Типу же смотрел на генерала с неприязнью, сожалея, что враг уходит от заслуженной кары.

– Этого гордеца следовало бы примерно наказать! – вырвалось у него. – В другое время я бы не выпустил живым ни его, ни всех этих грабителей и убийц...

– Да, хазрат! – согласился Мир Садык. – До прихода муссона осталось всего три-четыре недели.

Мир Садык – новый диван Майсура – сидел на коне рядом с Типу, готовый на лету поймать любой его приказ или желание и выполнить их с неукротимой волей и энергией.

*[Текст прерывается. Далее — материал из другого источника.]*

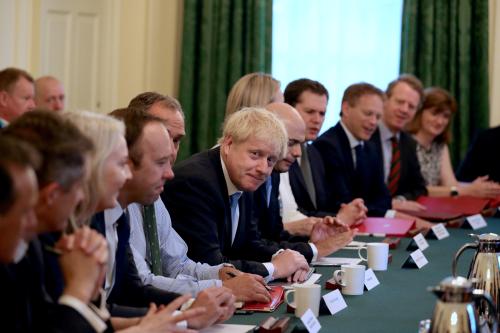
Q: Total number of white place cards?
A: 7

Типу еще раз с сожалением посмотрел вслед красному паланкину Мэттьюза, который удалялся на запад под защитой охранной роты. Мимо шли и шли солдаты и сипаи во главе со своими офицерами. Их колонна походила на запачканную в крови гигантскую змею, которая, извиваясь меж каменных глыб и больших деревьев, уползала в свою нору с невырванным жалом.

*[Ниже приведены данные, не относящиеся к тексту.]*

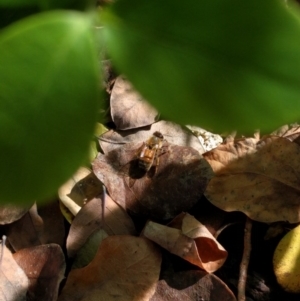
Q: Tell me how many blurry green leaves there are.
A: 2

Ряды майсурских войск колыхались. Седые усачи-ветераны и недавно набранные в армию юнцы с пушком на верхней губе с трудом сдерживали ненависть, которая накопилась за несколько лет войны. Позабыв об инструкциях командиров, они с презрением плевали в сторону англичан, выкрикивали ругательства. Сзади на их строй напирала пестрая толпа беднурцев – изможденные старики, женщины с горящими от гнева глазами, которые потеряли детей и близких в лесах или в городе во время погрома. Они с проклятиями кидали в англичан и сипаев камни, палки, все, что попадалось им под руку, ибо перед ними были те, кто отнял у них все или беспощадно надругался над ними.

Бомбейские сипаи не смели глядеть по сторонам и шли понурив головы.

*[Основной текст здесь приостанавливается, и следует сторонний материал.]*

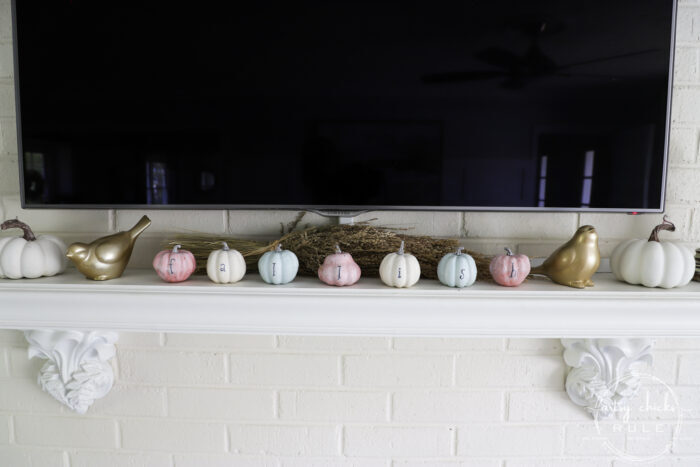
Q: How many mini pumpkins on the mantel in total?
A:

– Предатели! – кричали им. – Надели красную шкуру!

– Эй, земляки, сколько заработали на нашей крови?

Сипаи чувствовали себя неважно: приняв участие в грабеже Беднура, они теперь не могли оправдаться тем, что в армию ангрезов их загнала безысходная нужда и голодная жизнь в Бомбее. Положив мушкеты, они старались как можно скорее миновать ряды майсурских войск.

Не менее досталось и несчастным кули. Одетые в невероятную рвань, эти бессловесные парии несли на худых плечах паланкины с женами офицеров, сундуки с их добром, походные столы и стулья, кровати и палатки, вели коз и собак, несли в клетках кур. Они больше всех страдали при осаде форта, но даже жалкий их вид не мог смягчить майсурцев.

Вышли из ворот и солдаты лейтенанта Топсфилда. Добрая половина их осталась лежать в братской могиле во дворе форта. Сандерс постарался забиться в самую середину строя, он украдкой поглядывал на белые шеренги майсурских сипаев, на толпы беднурцев.

– Не трясись! – с угрозой сказал ему рыжий солдат с лицом каторжника. Он шел словно на параде – прямой и невозмутимый...

Сандерс нервно комкал край солдатской сумки, где лежали драгоценности и несколько десятков золотых монет.

– Только бы пронесло! – бормотал он. – Ползут, как дохлые!

Вместе с другими солдатами он швырнул свой мушкет на землю и уже отошел от кучи оружия шагов на сто, как вдруг побледнел и съежился еще больше, прячась за спинами: из толпы исхудалая девочка лет восьми указывала на него стоящему рядом рослому наику. Это были Сагуна и его дочь.

В следующий же миг наик с такой силой двинул локтями соседей, что широко качнулся зеленый штандарт и глухо задребезжал барабан на груди у барабанщика. С перекошенным лицом, что-то яростно крича, он в два прыжка очутился возле колонны англичан, бросившихся от него в разные стороны и, взмахнув мушкетом, обрушил страшный удар на Сандерса. Тот, харкнув кровью, мешком повалился в дорожную пыль.

Все смешалось. С бранью подбежал джукдар и еще несколько командиров. Наика держали, он хрипел и вырывался.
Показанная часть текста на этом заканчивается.